TASK STATEMENT — Output every line below exactly, please, omitting pictures.

Dataset entries —
----

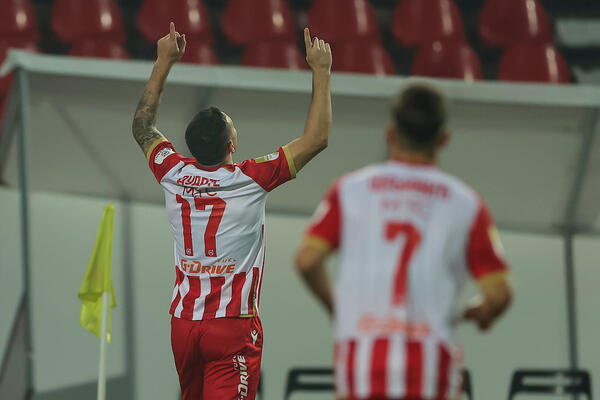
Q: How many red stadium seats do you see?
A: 14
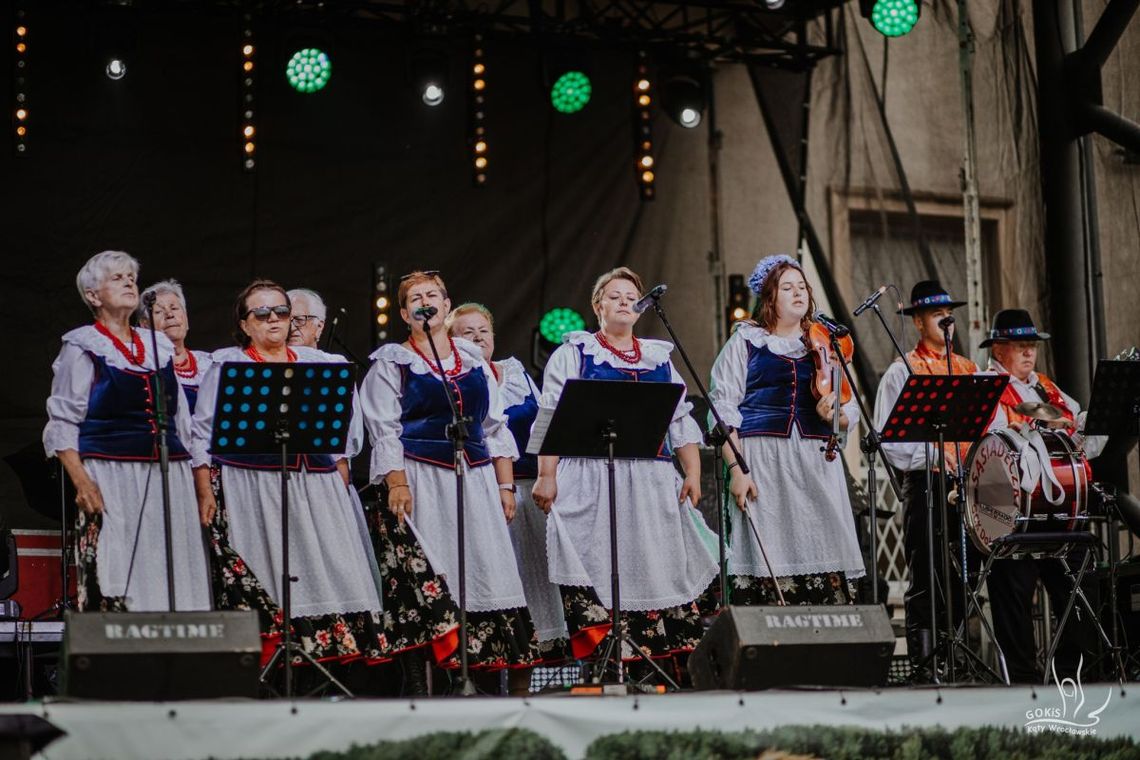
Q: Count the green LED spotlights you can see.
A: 4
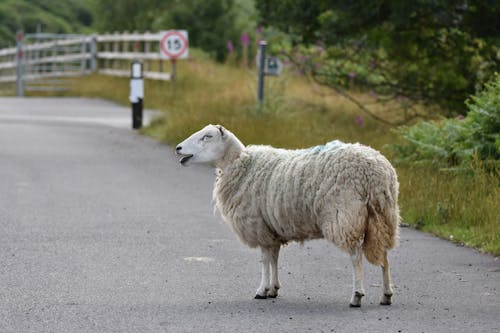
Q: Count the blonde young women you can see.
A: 0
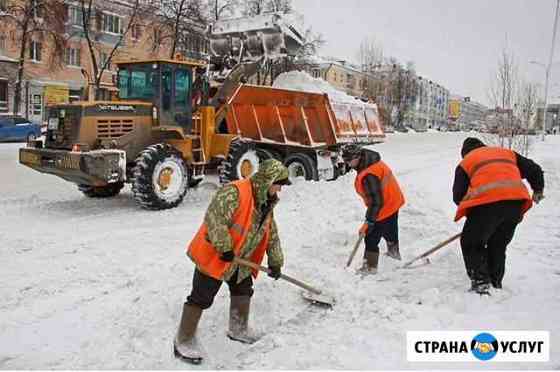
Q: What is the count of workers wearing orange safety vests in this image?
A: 3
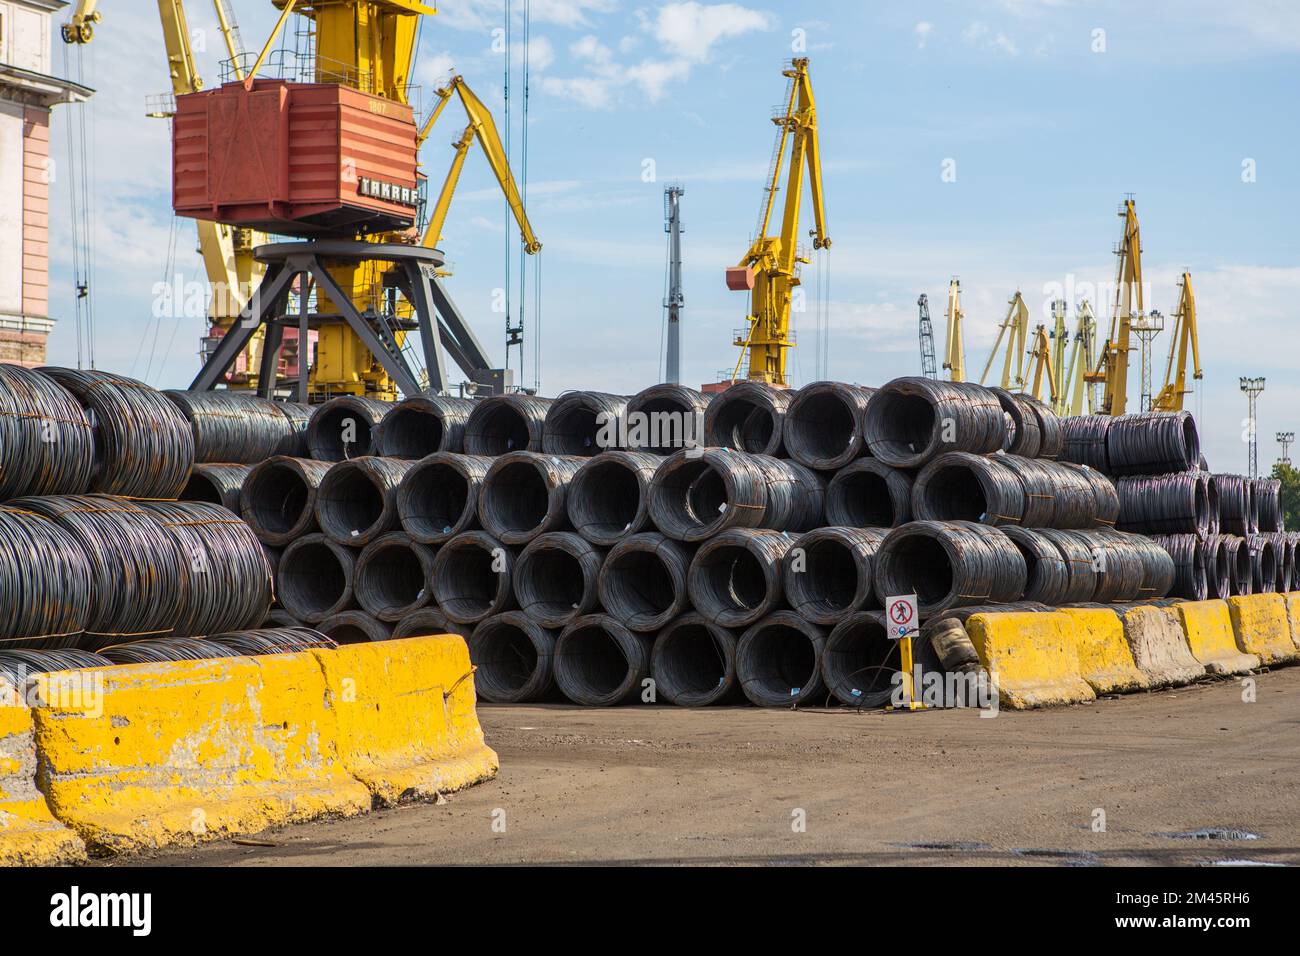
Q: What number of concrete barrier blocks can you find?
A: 9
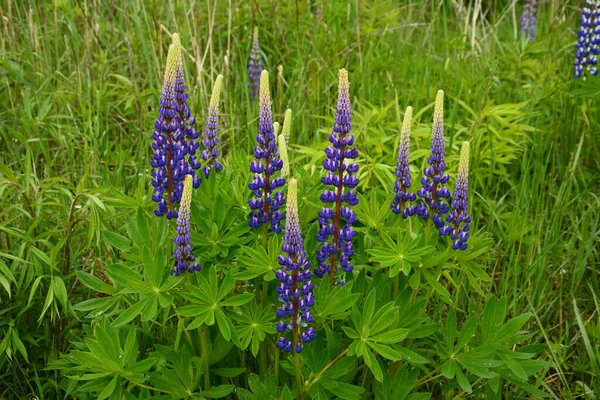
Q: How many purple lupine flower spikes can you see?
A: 13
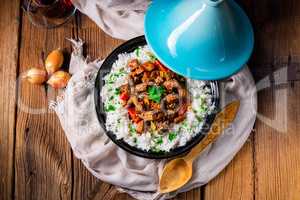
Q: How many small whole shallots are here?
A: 3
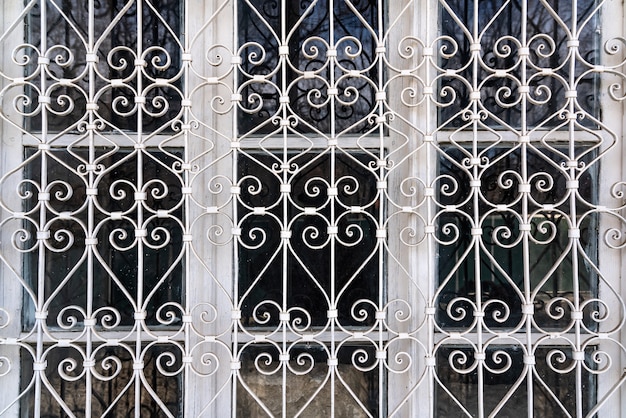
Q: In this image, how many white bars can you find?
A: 12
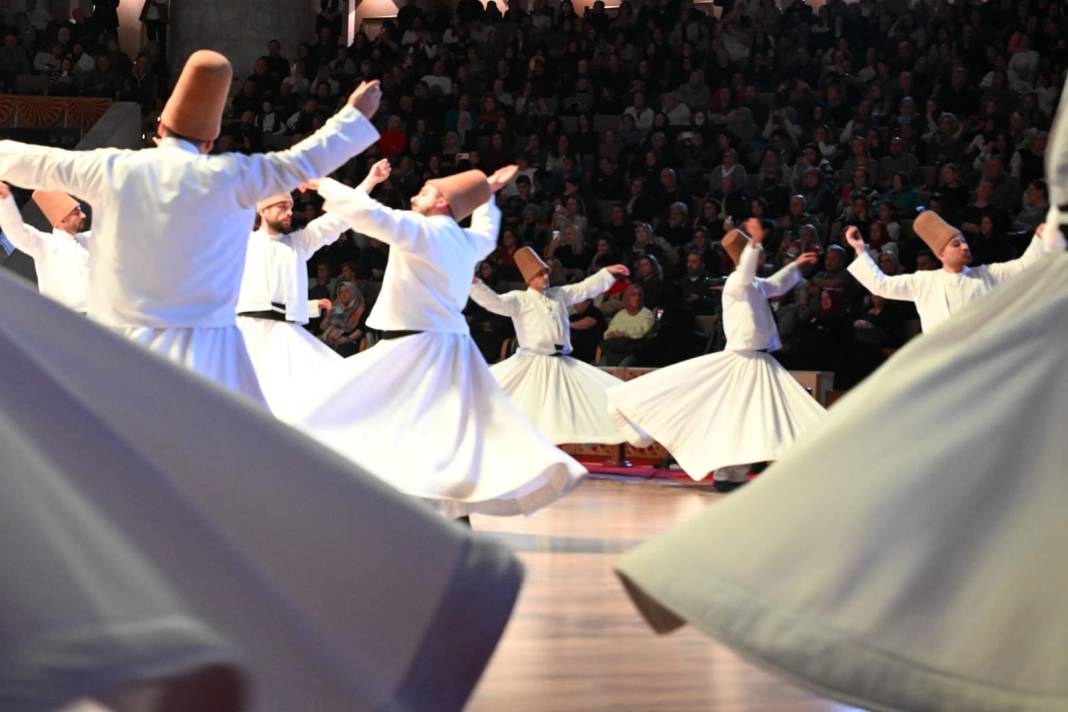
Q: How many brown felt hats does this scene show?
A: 7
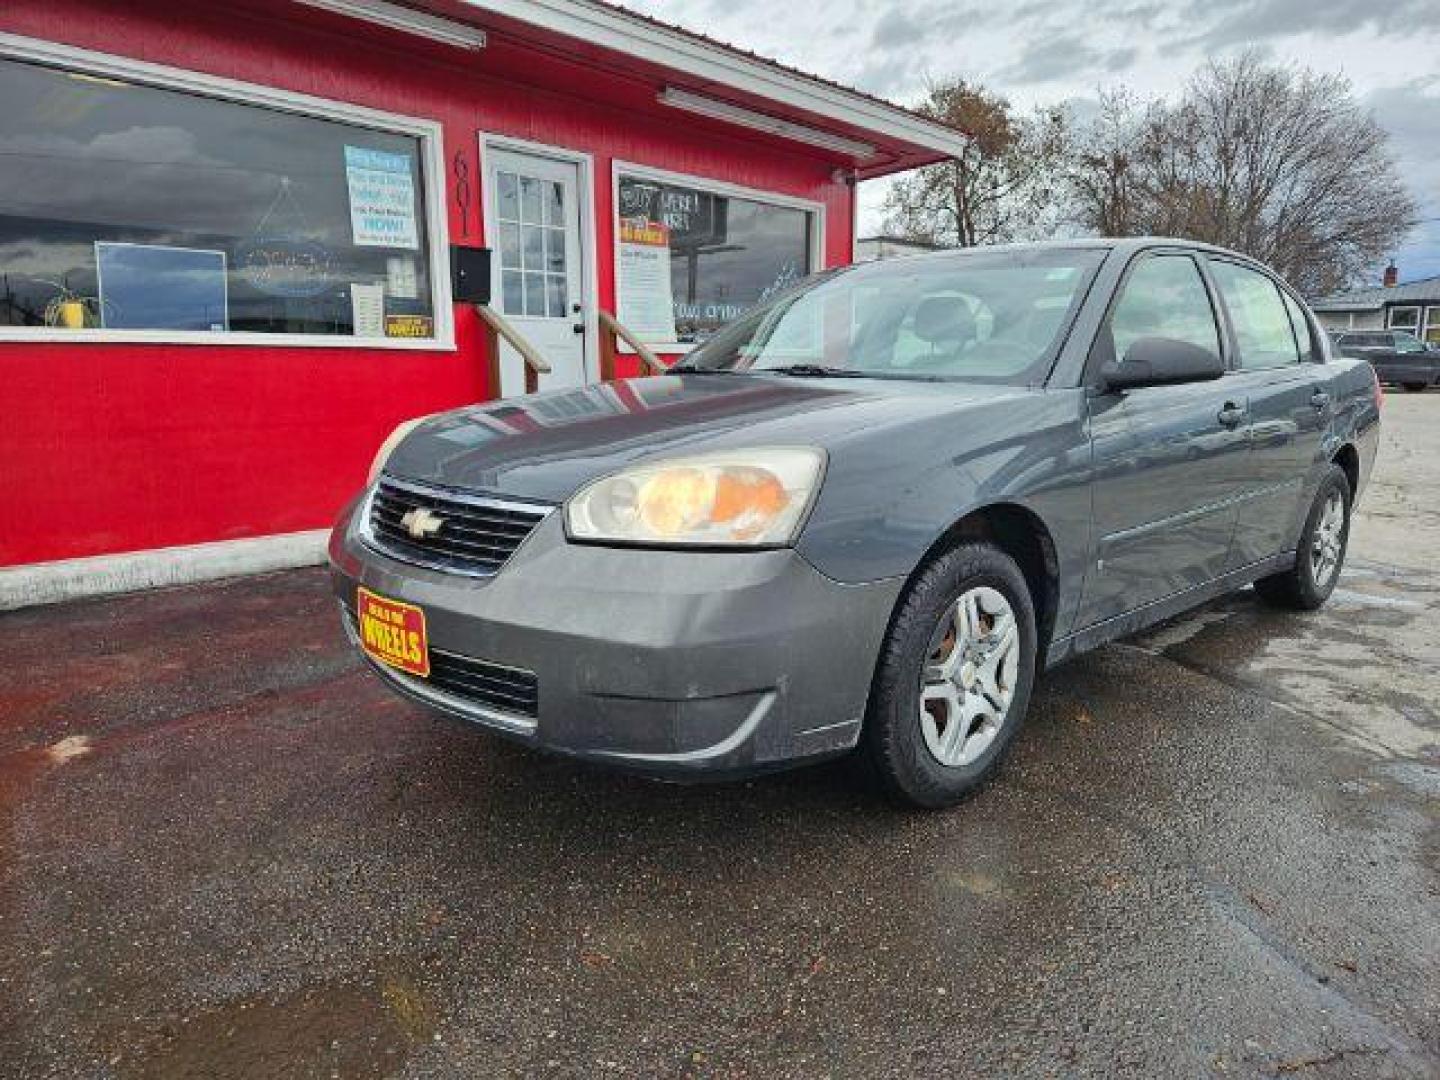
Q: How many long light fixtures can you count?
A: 2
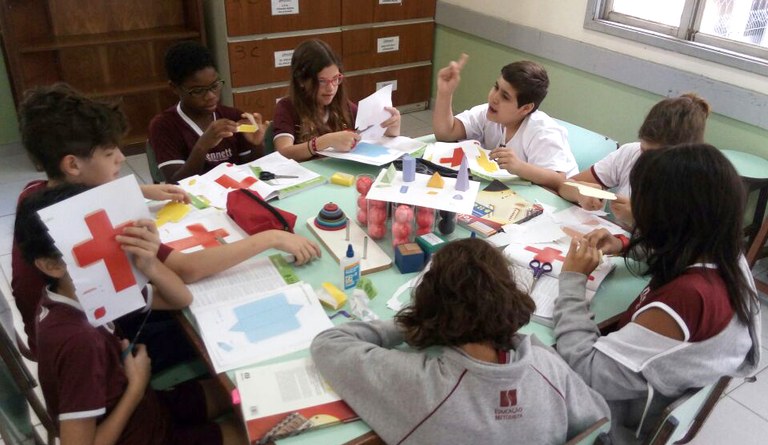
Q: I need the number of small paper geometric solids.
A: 4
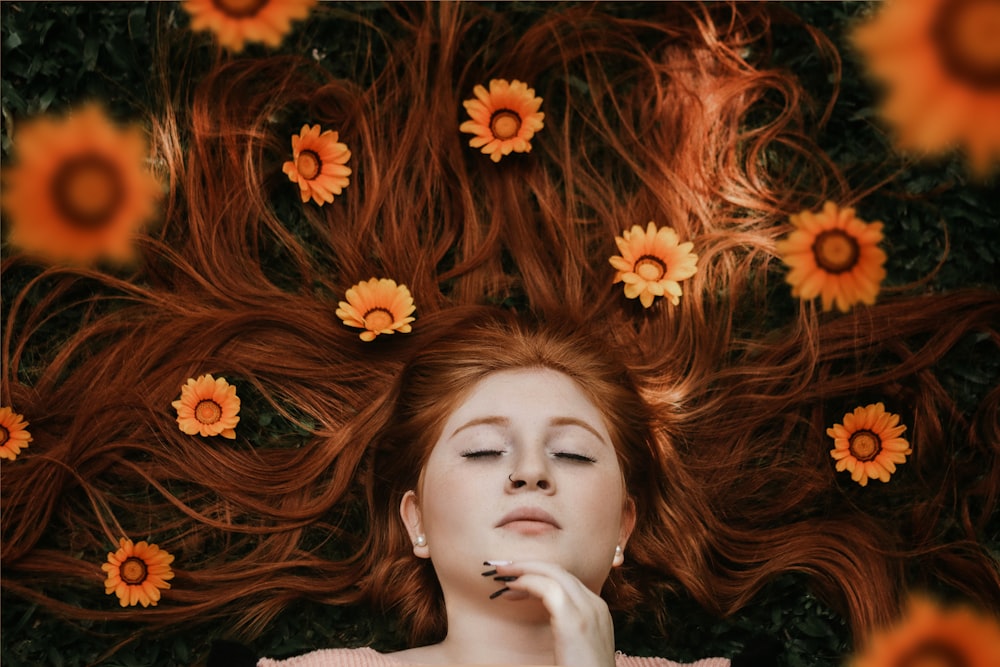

----

ANSWER FOR THIS EXERCISE —
Q: How many red stadium seats do you see?
A: 14
Q: Count the green LED spotlights you can see.
A: 4
Q: Count the blonde young women you can see.
A: 0
Q: What is the count of workers wearing orange safety vests in this image?
A: 3
Q: What number of concrete barrier blocks can you find?
A: 9
Q: How many purple lupine flower spikes can you see?
A: 13
Q: How many small whole shallots are here?
A: 3
Q: In this image, how many white bars can you find?
A: 12
Q: How many brown felt hats does this scene show?
A: 7
Q: How many long light fixtures can you count?
A: 2
Q: I need the number of small paper geometric solids.
A: 4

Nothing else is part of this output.